C'est ici qu'intervient la parole fameuse qui porte en elle l'annonce du grand Tribunal où on ne triche plus: « Heureux celui qui ne se condamne pas dans ce qu'il approuve ! » (Romains 14.22)
En toute chose, il faut considérer la fin, disait notre bon La Fontaine. En voici trois exemples :
Quand Moïse a pris une deuxième épouse, Myriam et Aaron s'y sont opposés. Ils ont connu, elle surtout, un châtiment sévère.
Quand Dieu, après avoir donné à Israël sa lettre de divorce, a choisi de la remplacer par l'Église, les Juifs s'y sont opposés, et cela nous est rapporté en 1 Thessaloniciens 2.6 : « Ils empêchent de parler aux païens pour qu'ils soient sauvés, en sorte qu'ils ne cessent de mettre le comble à leurs péchés. Mais la colère a fini par les atteindre. »
Quand un chrétien divorce ou se remarie, ceux qui se croient les émules d'Aaron, de Myriam et des Juifs, font bien de se préparer à être mesurés au Tribunal de Dieu avec la même mesure dont ils ont mesuré les autres. Et ils risquent la volée de bois vert.
Vous aurez sans doute remarqué que nous n'avons pas débattu du conjoint coupable d'avoir provoqué l'éclatement de son foyer. Il n'entrait pas dans nos intentions de l'aborder. Ces gens n'ont ni notre sympathie ni notre soutien. Ils sont la cause de trop de souffrances.

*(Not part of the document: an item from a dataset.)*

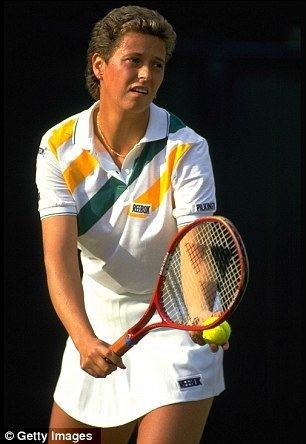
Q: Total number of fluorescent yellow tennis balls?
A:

Toutefois, à juste titre, on a fait remarquer qu'il n'y a qu'un seul péché pour lequel il n'y a pas de pardon ; c'est le blasphème contre le Saint-Esprit. (Marc 3.29) Le responsable d'un divorce est-il coupable de ce péché éternel ? La grâce de Dieu a tiré des hommes et des femmes de fosses au moins aussi profondes que celle-là. Il faut cependant dire aux coupables qu'en dehors d'une repentance sincère et d'une conversion à Jésus-Christ, suivies d'une réparation des torts causés dans la mesure où ils peuvent encore l'être, il n'y a pas d'avenir pour eux devant Dieu.
Résumé et fin :
Ce livre, chacun l'a compris, n'est pas une apologie du divorce, qui est un mal et un des chancres de la société. Ni la séparation, ni le divorce, ni le remariage ne sont dans les plans de Dieu pour l'homme, pas davantage que « le péché qui nous enveloppe tous si facilement. » (Hébreux 12.1) Et il n'y a aucune excuse pour le péché (le nôtre). Il faut dire aux couples en danger de résister à la tentation du divorce jusqu'à la dernière cartouche. Le divorce devrait avoir aussi peu accès aux couples que le péché à nos vies.

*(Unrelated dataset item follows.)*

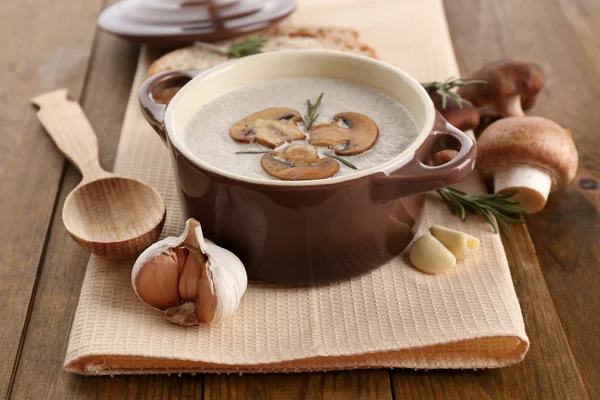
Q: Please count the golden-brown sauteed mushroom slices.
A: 3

Toutefois, si le péché n'est pas dans le plan de Dieu, Dieu n'a pas été pris de court par le péché et Il y a pourvu. Ainsi en est-il du divorce.
Dieu tient compte de la dégradation générale qui s'est installée dans toutes les affaires et les comportements humains, d'où la nécessité de la Croix et de la grâce permanente qui en découle.
Ce livre constate, à la suite de la Bible, que la séparation des époux est hélas parfois devenue aussi inévitable que l'est le péché dans la vie du lecteur le plus sanctifié, qui lui-même « Ne fait pas toujours le bien qu'il voudrait faire et qui parfois fait le mal qu'il ne voudrait pas ». (Romains 7.19)
Que le divorce est un pis-aller, une douloureuse humilia-lion, comme le sont les faiblesses humaines, les divisions dans l'Église, les schismes historiques, les mauvais sentiments et les rivalités qui tous bafouent le « qu'ils soient uns. »
Que la grâce de Dieu qui dépasse les ruptures ecclésiastiques et les chutes répétées des hommes dépasse aussi les ruptures conjugales et les conséquences permanentes qui en résultent.